Please copy out the entries exactly, skipping any pictures.

[Items from a dataset]
================

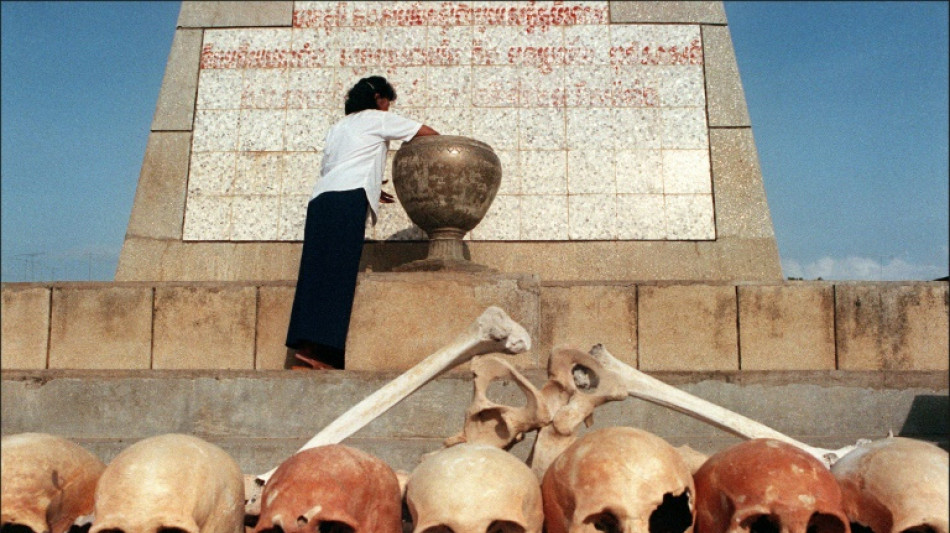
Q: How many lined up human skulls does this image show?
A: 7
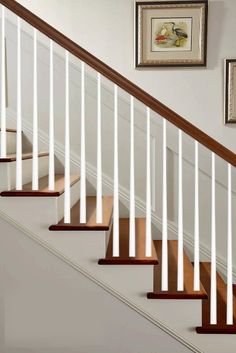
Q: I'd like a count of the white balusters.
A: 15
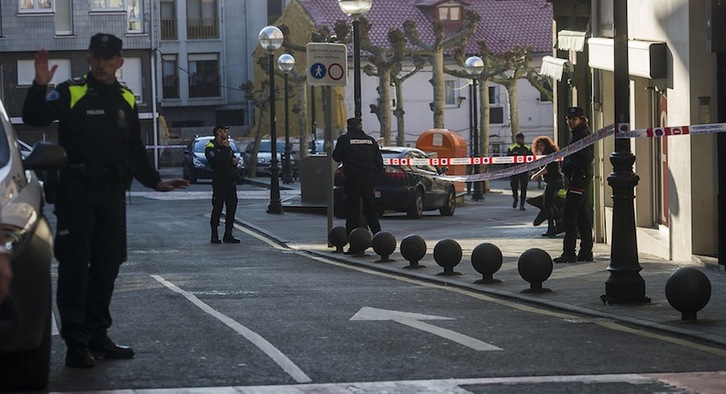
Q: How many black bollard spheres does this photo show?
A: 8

================

- _Exercise solution_
Q: How many lined up human skulls does this image show?
A: 7
Q: I'd like a count of the white balusters.
A: 15
Q: How many black bollard spheres does this photo show?
A: 8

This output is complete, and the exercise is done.